Regarding Claim 10, Sypniewski teaches all the limitations of claim 1. Sypniewski also teaches that the plurality of encoder sublayers comprises a fourth encoder fully connected (FC) sublayer, an encoder activation sublayer, and a fifth encoder FC sublayer, the fourth encoder FC sublayer comprises a first bias, the fifth encoder FC sublayer comprises a second bias, the encoder activation sublayer and the first bias are fused into an encoder activation kernel, and the second bias and a subsequent sublayer are fused into a single encoder kernel, wherein the subsequent sublayer subsequently follows the fifth encoder FC sublayer (Sypniewski Paragraph 121 - In an embodiment, the activation outputs of the nodes of the selector neural network layer portion 1110 are stored in a tensor. The activation outputs are output from the activation function of each node.

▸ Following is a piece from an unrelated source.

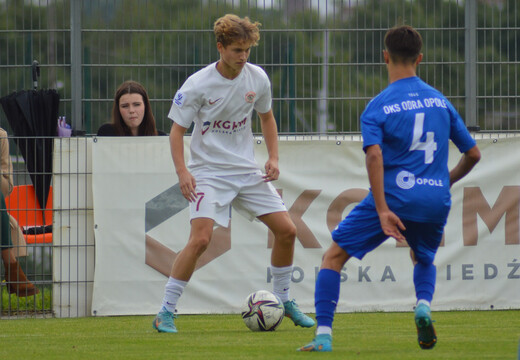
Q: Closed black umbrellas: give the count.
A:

Each element of the tensor may correspond to one node output. In selector neural network layer portion 1110 there are three nodes, which means that there are three output values stored in the tensor. The tensor of activation outputs is compared with all of the selectors 1115 in the expert knowledge store 1130. In an embodiment, the comparison is performed by using a distance metric. In an embodiment, the distance metric is the cosine similarity between the tensor of activation outputs and a selector 1115. In an embodiment, the distance metric is the dot product between the tensor of activation outputs and a selector 1115. The closest selector 1115 according to the distance metric is chosen as the correct row of the expert knowledge store. Backpropagation is performed based on the difference between those two values, the ground-truth output and the actual output of the neural network. The backpropagation is performed through the expert neural network layer inserted into gap 1120 just as if the expert neural network layer was a permanent part of neural network 1100 and adjusts the weights of each of the nodes of the expert neural network layer through training.).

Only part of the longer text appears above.